BEGIN
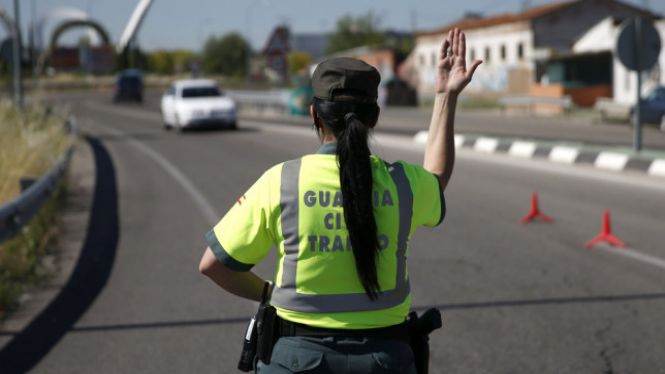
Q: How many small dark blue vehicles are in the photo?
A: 2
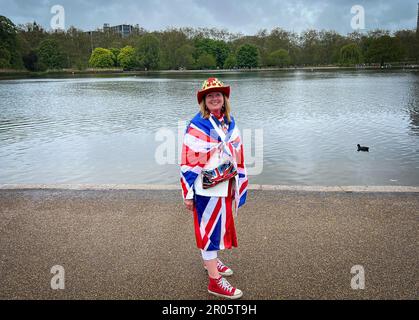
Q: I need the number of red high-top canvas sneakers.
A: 2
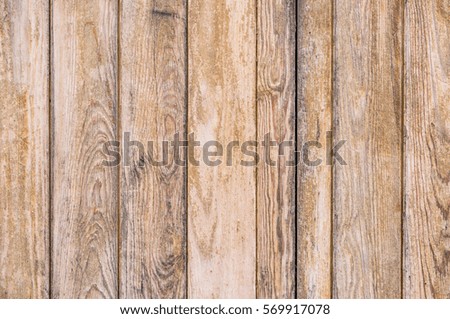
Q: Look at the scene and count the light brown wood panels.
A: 8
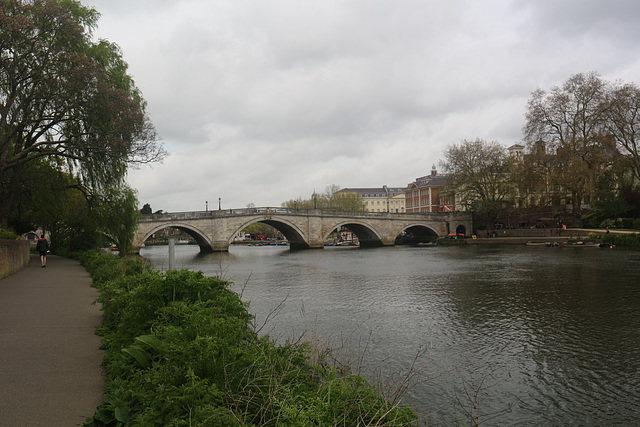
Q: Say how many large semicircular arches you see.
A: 4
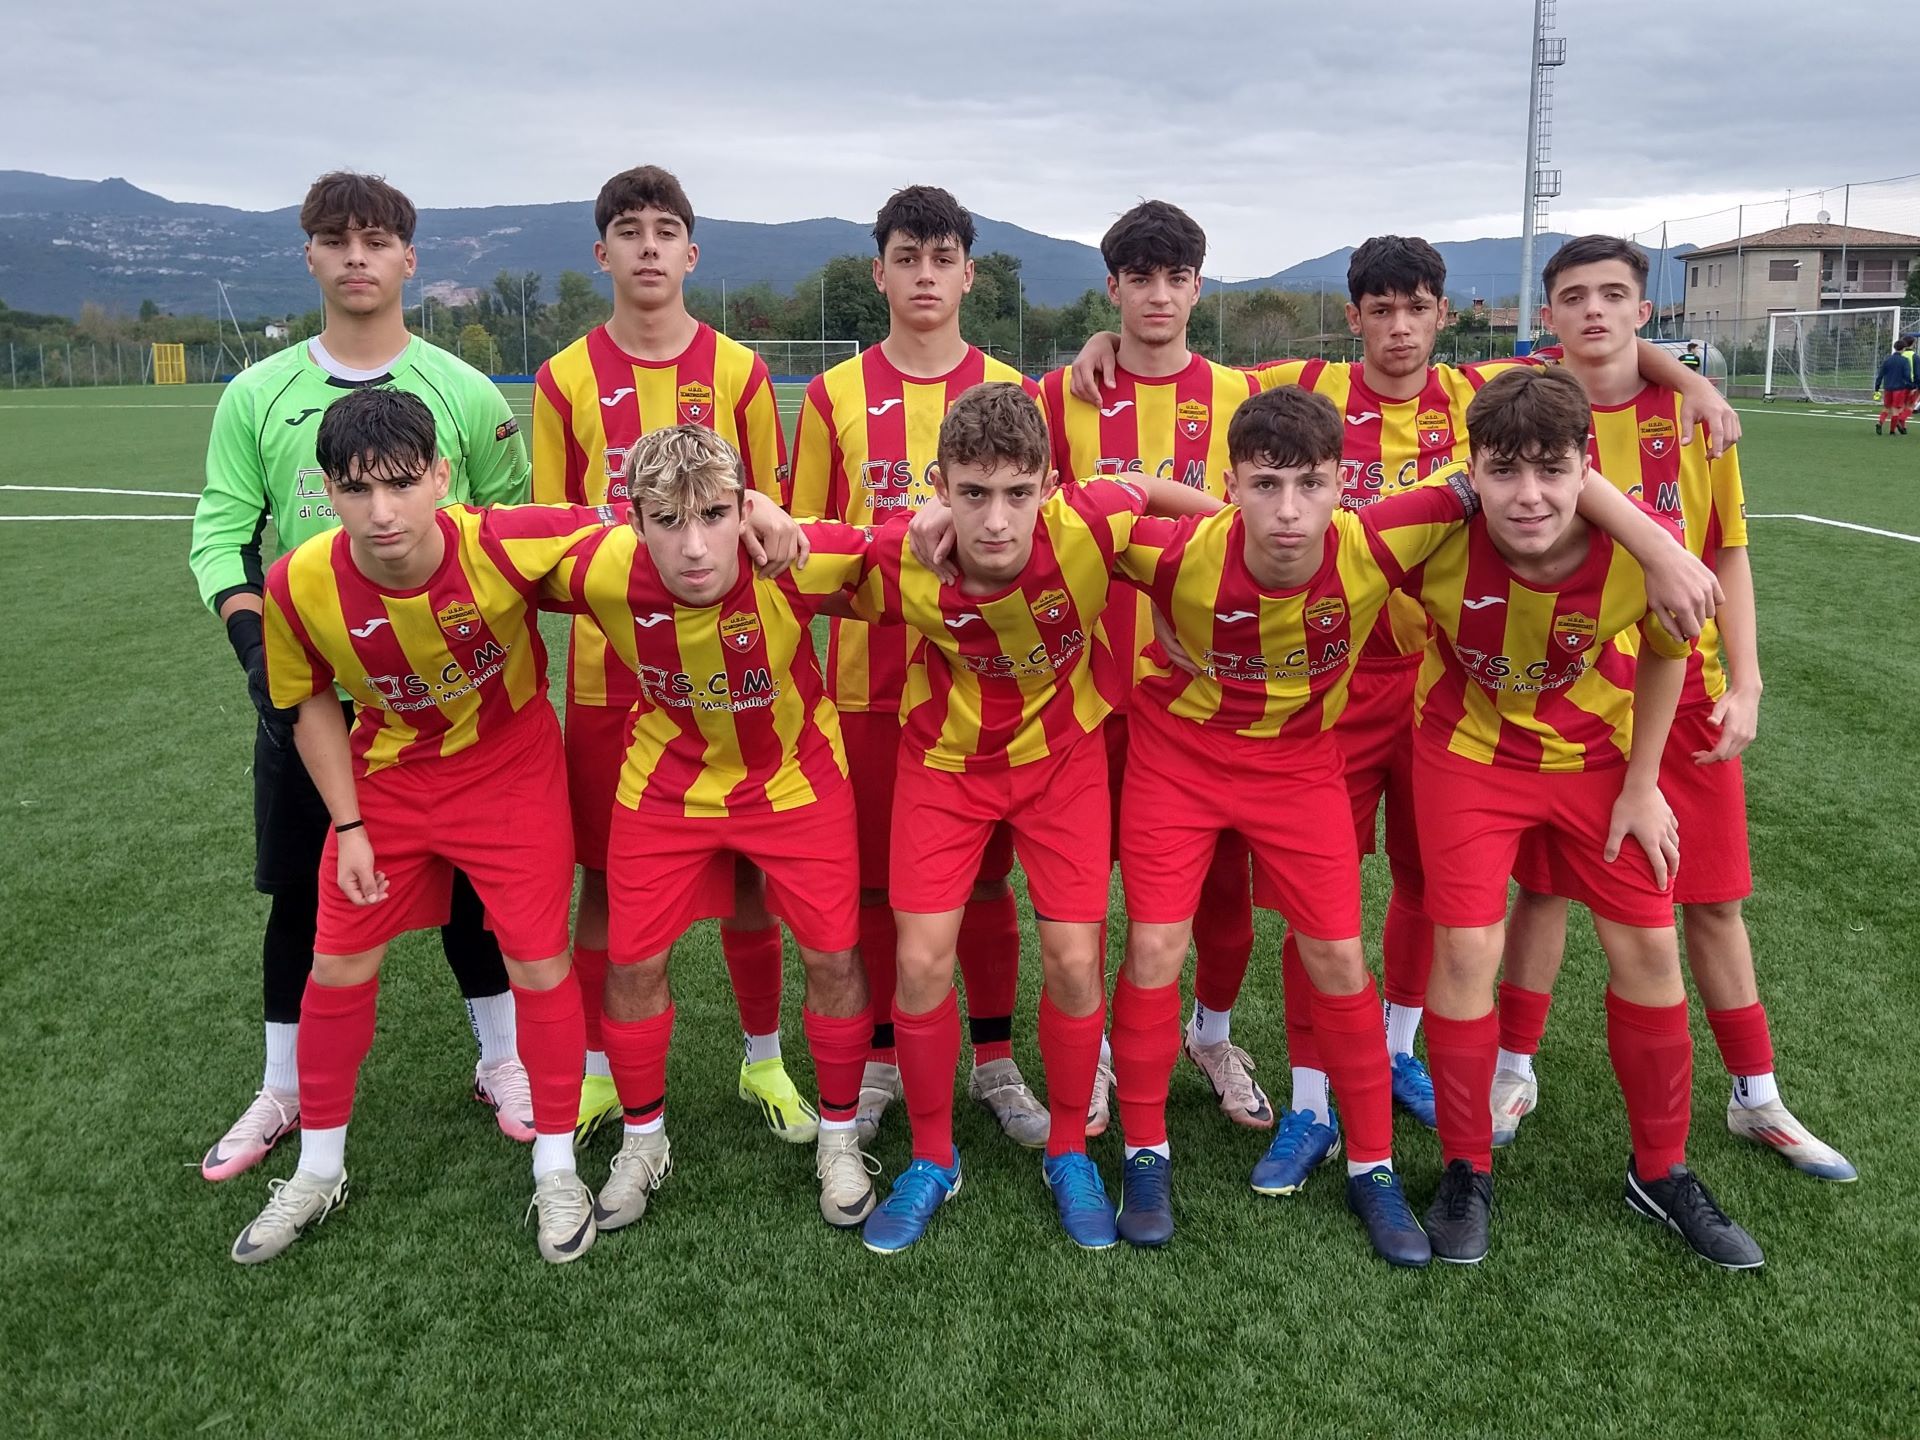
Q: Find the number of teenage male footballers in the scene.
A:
END
◆ **Exercise requirements**
Print the preceding material over again exactly. Please leave the pictures out.

◆ **Task answer**
Q: How many small dark blue vehicles are in the photo?
A: 2
Q: I need the number of red high-top canvas sneakers.
A: 2
Q: Look at the scene and count the light brown wood panels.
A: 8
Q: Say how many large semicircular arches you see.
A: 4
Q: Find the number of teenage male footballers in the scene.
A:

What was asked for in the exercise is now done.